TASK OBJECTIVE: Every line of the listing is returned unchanged, and every picture is dropped.

INFORMATION GIVEN:

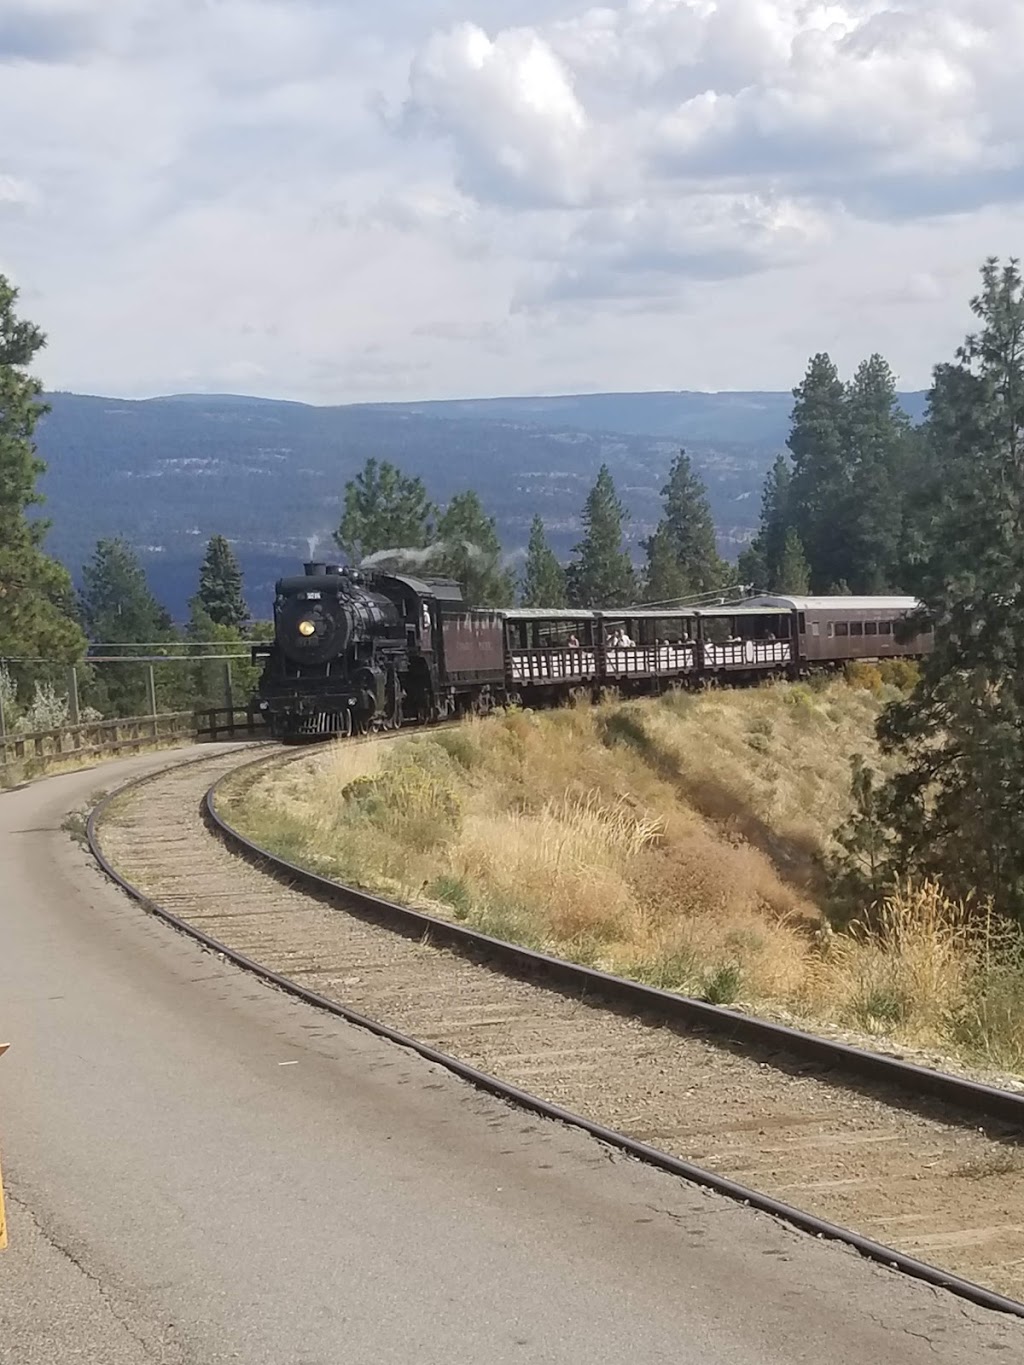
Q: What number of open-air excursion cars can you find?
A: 3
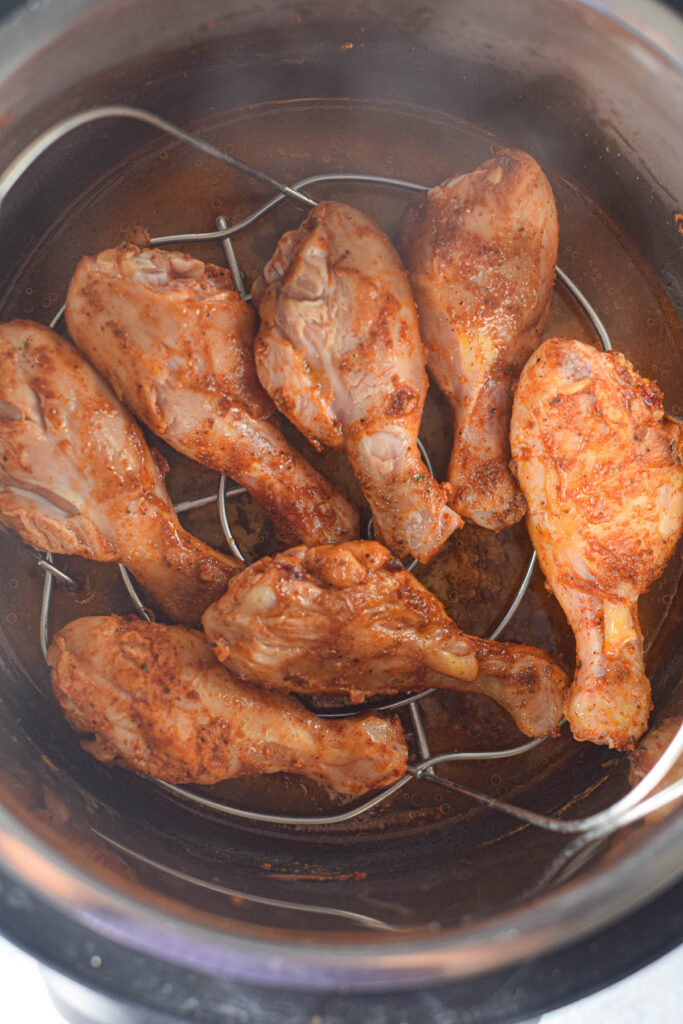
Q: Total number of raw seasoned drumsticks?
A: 7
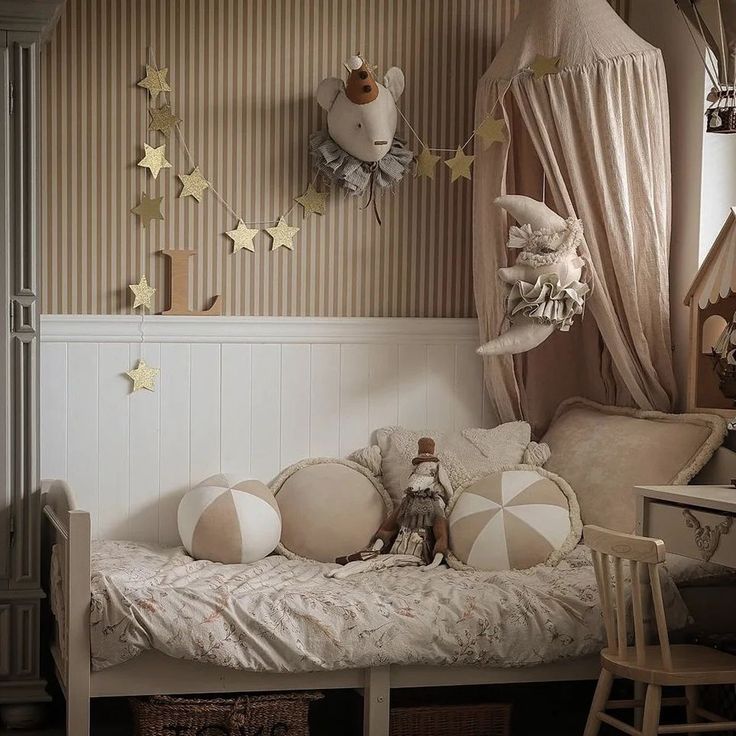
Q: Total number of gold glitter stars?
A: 14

RESULT BELOW:
Q: What number of open-air excursion cars can you find?
A: 3
Q: Total number of raw seasoned drumsticks?
A: 7
Q: Total number of gold glitter stars?
A: 14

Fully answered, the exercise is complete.